Exercise description: Wherever the word "many" appears in a line of the records, copy that line.

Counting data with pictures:
-*-*-

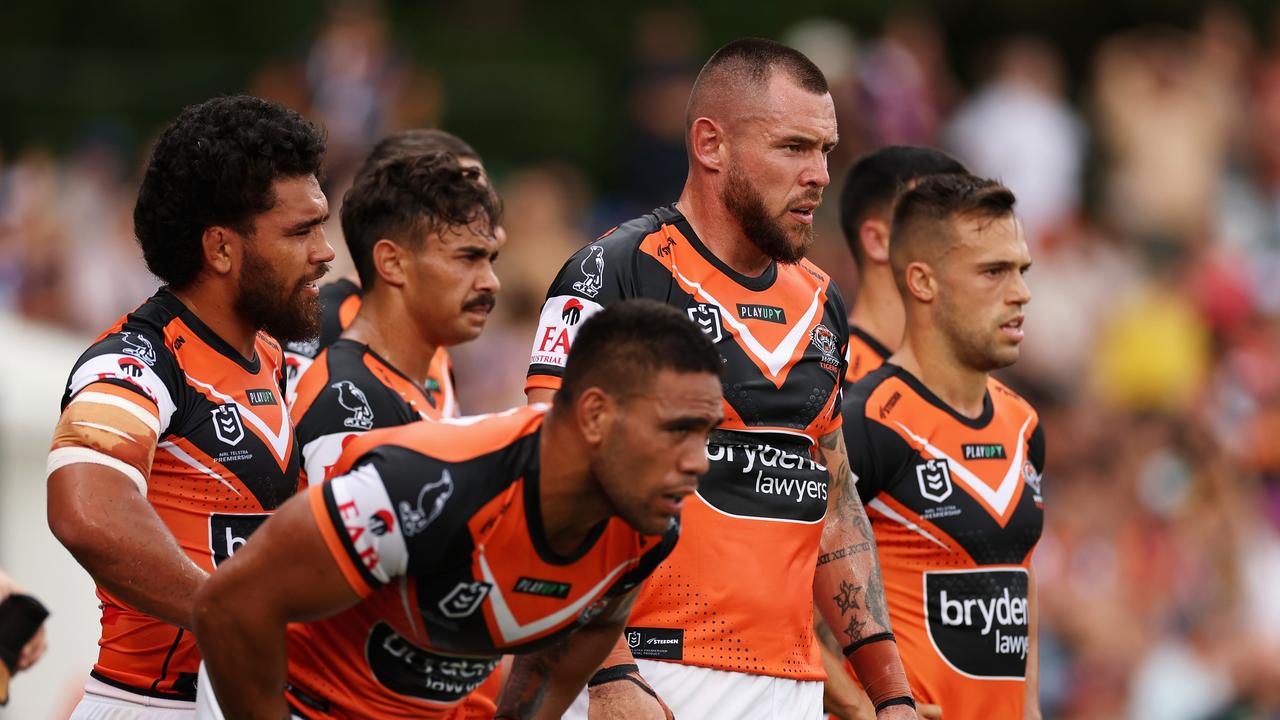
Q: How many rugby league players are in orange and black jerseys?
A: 7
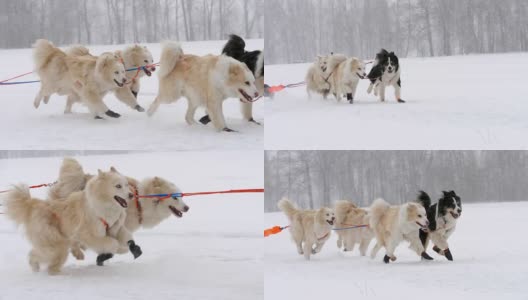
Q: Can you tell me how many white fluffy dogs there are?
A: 10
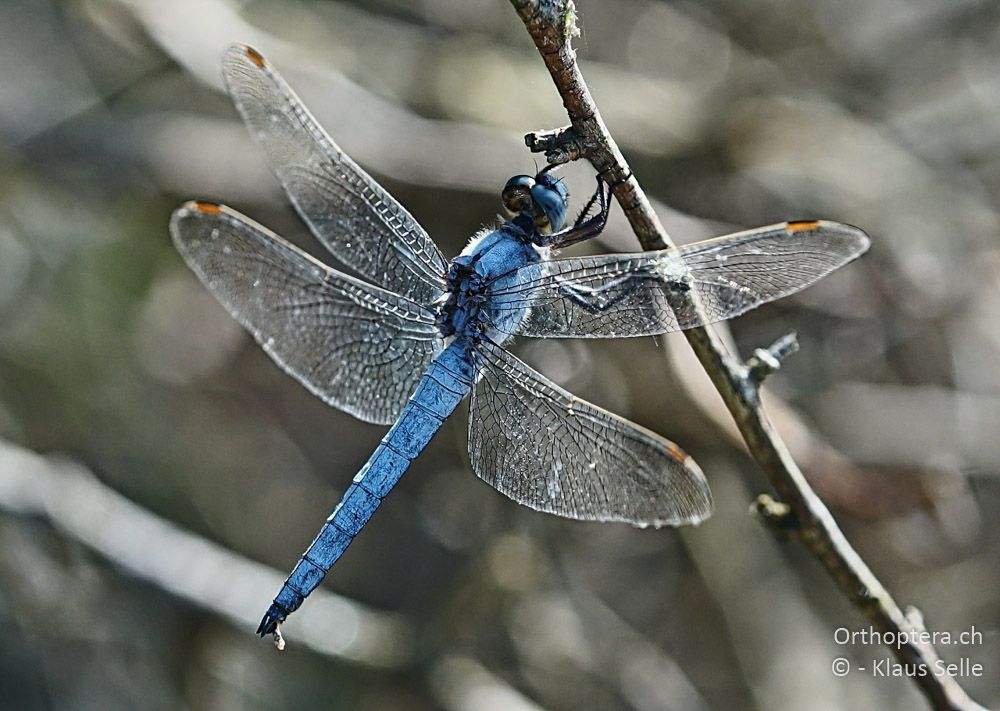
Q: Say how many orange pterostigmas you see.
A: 4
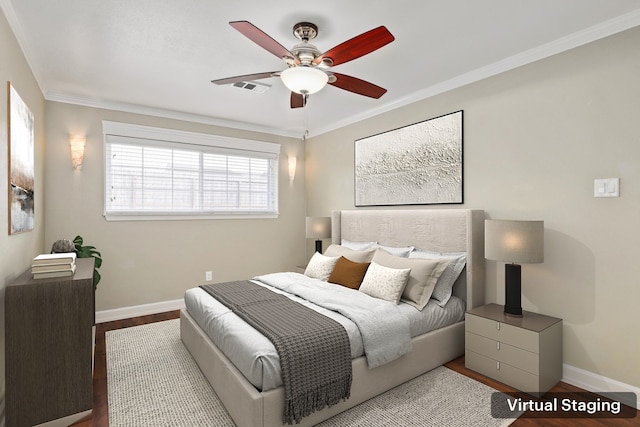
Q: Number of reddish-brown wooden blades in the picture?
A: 5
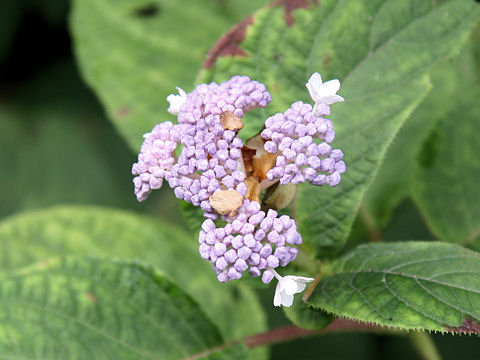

-*-*-

Written response:
Q: How many rugby league players are in orange and black jerseys?
Q: Can you tell me how many white fluffy dogs there are?
Q: Say how many orange pterostigmas you see.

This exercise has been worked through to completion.